Messages from different files are combined as one document

Hi,

I'm trying to ingest log files to elasticsearch through filebeat, the flow is like this: log file -> filebeat -> logstash (indexer) -> elasticsearch.

filebeat is setup to monitor a few files from the same folder, the path is configured like e:/log/application1/*.log

there is multiline filter configured in logstash indexer as below
multiline {
pattern => "^%{MONTHDAY}-%{MONTH}-%{YEAR} %{TIME}"
what => "previous"
negate => true
}

and the sample log file is something like this
15-Feb-2016 01:42:27:907 message 1
15-Feb-2016 01:42:28:048 message 2
15-Feb-2016 01:42:28:204 message 3
continued message 3 (not started with timestamp)
continued message 3 (not started with timestamp)
.... (can range from a few line to a few thousand lines for the same message)
15-Feb-2016 01:42:36:518 message 4

what happened is that messages from different files (different time) are put together as one document (view from kibana), something like below:
15-Feb-2016 01:02:28:048 message x (from file 1)
partial message line y (from file 2, line not started with timestamp)
continued partial message line y (from file 2, line not started with timestamp)

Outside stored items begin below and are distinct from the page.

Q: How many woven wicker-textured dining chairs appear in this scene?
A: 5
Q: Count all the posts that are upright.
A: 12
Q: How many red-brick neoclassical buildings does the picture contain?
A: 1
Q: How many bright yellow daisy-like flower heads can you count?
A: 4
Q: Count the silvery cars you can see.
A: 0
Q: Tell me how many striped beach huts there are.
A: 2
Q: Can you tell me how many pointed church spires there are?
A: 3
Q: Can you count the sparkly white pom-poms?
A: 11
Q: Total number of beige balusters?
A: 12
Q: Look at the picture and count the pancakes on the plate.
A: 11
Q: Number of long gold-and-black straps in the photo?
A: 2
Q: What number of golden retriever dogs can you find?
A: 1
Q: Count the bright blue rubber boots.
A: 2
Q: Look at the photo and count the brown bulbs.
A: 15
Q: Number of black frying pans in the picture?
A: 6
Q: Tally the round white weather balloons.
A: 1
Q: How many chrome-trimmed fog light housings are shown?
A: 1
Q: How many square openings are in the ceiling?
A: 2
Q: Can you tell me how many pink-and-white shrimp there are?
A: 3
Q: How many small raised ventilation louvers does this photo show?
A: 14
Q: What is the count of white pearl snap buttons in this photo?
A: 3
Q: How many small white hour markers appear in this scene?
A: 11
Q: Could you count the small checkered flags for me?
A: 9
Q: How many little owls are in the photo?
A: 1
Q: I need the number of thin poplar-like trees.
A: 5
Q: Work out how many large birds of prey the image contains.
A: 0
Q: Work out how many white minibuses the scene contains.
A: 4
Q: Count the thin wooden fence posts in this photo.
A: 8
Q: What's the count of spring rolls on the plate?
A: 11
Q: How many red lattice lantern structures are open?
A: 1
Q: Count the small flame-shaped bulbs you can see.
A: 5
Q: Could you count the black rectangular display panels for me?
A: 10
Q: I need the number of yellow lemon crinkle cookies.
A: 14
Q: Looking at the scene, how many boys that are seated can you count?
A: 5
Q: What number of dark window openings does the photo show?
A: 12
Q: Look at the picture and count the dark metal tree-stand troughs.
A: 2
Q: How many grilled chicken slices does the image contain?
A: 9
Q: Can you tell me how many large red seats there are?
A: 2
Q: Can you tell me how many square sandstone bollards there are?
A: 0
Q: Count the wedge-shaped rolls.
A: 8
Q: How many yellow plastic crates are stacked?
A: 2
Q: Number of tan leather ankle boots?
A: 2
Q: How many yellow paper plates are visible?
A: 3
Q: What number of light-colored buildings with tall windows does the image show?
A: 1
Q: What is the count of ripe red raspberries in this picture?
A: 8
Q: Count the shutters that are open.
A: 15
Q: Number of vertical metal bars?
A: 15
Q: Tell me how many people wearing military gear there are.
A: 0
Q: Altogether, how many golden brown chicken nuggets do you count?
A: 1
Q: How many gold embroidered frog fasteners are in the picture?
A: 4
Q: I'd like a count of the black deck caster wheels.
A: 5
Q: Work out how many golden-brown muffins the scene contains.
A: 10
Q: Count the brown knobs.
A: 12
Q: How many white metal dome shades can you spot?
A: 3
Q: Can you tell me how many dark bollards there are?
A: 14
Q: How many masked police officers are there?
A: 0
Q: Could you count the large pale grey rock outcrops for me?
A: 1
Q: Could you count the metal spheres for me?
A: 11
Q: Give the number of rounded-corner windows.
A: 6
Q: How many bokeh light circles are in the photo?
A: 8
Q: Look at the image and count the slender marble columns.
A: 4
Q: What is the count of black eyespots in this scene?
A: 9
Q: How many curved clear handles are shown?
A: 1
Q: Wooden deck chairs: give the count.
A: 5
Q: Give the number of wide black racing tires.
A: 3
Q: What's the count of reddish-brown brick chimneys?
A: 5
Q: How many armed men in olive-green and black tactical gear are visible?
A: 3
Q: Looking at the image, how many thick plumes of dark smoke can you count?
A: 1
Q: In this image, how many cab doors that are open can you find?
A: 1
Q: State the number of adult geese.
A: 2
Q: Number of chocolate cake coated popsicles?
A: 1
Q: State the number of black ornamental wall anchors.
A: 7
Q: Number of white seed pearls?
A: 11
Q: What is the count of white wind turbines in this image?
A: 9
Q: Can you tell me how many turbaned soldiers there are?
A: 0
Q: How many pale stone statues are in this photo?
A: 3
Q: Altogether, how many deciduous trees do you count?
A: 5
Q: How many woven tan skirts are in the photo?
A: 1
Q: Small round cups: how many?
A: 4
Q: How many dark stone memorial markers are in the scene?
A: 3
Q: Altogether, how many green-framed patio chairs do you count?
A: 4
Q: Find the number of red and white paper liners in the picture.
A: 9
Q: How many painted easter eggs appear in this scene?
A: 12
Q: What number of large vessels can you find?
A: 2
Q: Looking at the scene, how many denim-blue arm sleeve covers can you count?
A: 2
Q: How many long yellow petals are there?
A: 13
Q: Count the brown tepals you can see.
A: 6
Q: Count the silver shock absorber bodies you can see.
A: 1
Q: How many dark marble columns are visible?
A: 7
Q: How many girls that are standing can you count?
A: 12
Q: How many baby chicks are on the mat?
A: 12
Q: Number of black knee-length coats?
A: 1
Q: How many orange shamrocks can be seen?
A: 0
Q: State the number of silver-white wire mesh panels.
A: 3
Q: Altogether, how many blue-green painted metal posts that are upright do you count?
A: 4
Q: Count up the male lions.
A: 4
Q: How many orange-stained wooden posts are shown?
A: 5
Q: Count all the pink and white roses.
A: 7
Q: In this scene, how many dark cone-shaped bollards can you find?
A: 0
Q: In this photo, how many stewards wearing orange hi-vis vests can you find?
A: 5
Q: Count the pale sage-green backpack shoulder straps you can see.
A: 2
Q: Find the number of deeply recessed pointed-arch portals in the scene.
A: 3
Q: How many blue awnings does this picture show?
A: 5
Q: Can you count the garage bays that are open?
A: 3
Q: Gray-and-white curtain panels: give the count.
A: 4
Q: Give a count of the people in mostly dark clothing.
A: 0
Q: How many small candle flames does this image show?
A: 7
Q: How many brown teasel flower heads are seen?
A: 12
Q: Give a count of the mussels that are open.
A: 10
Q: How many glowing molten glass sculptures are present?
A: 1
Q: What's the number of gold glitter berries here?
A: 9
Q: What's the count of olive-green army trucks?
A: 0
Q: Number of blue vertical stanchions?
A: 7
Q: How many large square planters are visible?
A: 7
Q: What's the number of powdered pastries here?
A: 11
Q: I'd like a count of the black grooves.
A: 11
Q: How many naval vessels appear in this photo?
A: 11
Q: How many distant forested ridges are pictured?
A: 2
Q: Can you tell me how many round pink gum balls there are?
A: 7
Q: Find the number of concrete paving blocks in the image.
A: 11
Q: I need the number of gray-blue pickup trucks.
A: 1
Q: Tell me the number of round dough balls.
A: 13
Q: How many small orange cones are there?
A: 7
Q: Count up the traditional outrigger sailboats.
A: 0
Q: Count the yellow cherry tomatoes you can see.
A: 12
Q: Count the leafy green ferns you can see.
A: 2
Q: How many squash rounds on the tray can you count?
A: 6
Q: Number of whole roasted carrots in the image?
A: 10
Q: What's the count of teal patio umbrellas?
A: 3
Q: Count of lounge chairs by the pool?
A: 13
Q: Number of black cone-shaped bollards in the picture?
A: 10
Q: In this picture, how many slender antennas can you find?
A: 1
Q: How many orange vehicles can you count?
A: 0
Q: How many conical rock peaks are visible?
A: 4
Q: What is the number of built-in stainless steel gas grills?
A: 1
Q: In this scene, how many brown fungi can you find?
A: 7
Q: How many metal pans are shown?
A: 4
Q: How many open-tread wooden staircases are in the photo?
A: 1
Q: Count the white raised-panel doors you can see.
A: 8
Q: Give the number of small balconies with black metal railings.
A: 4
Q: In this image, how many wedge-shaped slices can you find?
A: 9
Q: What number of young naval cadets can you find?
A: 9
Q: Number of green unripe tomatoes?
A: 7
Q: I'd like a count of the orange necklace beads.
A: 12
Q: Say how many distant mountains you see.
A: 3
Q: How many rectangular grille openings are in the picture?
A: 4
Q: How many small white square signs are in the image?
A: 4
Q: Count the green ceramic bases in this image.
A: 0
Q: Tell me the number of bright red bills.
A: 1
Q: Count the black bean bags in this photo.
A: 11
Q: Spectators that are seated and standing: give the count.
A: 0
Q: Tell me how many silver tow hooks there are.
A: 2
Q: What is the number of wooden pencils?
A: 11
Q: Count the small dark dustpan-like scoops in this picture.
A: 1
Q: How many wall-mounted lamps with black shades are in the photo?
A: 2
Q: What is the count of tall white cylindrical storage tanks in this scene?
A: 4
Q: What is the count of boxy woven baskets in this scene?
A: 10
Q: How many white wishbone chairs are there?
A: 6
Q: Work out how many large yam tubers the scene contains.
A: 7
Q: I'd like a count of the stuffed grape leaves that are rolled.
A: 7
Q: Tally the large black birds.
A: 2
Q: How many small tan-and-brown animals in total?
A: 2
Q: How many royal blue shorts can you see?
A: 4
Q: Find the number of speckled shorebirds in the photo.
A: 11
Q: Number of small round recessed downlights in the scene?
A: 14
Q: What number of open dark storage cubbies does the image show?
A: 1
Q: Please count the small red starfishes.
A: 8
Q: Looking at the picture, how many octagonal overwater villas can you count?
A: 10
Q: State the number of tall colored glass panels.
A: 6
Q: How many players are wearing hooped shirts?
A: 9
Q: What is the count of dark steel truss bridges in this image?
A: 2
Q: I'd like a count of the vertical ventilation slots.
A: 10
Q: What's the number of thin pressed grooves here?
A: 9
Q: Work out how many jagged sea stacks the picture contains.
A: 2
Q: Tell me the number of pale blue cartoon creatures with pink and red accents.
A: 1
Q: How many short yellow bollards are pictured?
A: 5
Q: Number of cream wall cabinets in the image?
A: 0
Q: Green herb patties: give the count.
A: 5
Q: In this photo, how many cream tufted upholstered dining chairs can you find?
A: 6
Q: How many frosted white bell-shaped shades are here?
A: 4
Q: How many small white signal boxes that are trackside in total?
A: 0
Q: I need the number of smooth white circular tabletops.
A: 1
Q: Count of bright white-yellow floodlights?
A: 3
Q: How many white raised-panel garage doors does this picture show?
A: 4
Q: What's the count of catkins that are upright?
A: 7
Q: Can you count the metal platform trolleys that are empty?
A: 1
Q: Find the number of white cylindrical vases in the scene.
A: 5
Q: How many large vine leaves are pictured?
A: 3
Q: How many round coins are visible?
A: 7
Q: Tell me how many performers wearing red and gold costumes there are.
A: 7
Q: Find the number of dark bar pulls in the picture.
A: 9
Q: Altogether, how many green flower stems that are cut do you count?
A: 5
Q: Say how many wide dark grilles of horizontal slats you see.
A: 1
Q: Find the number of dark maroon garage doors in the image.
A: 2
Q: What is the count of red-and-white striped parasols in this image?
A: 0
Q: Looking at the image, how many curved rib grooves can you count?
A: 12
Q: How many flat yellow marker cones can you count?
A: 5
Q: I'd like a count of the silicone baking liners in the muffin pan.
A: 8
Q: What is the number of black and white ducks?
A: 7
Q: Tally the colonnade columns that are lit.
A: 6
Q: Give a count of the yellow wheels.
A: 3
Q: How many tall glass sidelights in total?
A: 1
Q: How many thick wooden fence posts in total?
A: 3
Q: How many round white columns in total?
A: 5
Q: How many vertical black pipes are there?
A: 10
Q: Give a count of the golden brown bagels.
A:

I don't observe this problem when I try to ingest through logstash: log file -> logstash shipper -> logstash indexer -> elasticsearch with the same indexer configuration, so i categorized this problem under filebeat :stuck_out_tongue:

Anyone have any ideas what caused this problem? Thanks a lot!

I would recommend upgrading to the latest version of Filebeat, which contains support for multiline processing. This will allow you to perform the multiline processing directly at the source, which will simplify your Logstash configuration and remove the need for the Logstash multiline filter, which is being deprecated.

Thanks a lot! It's working once I moved the multiline configuration to filebeat :slightly_smiling: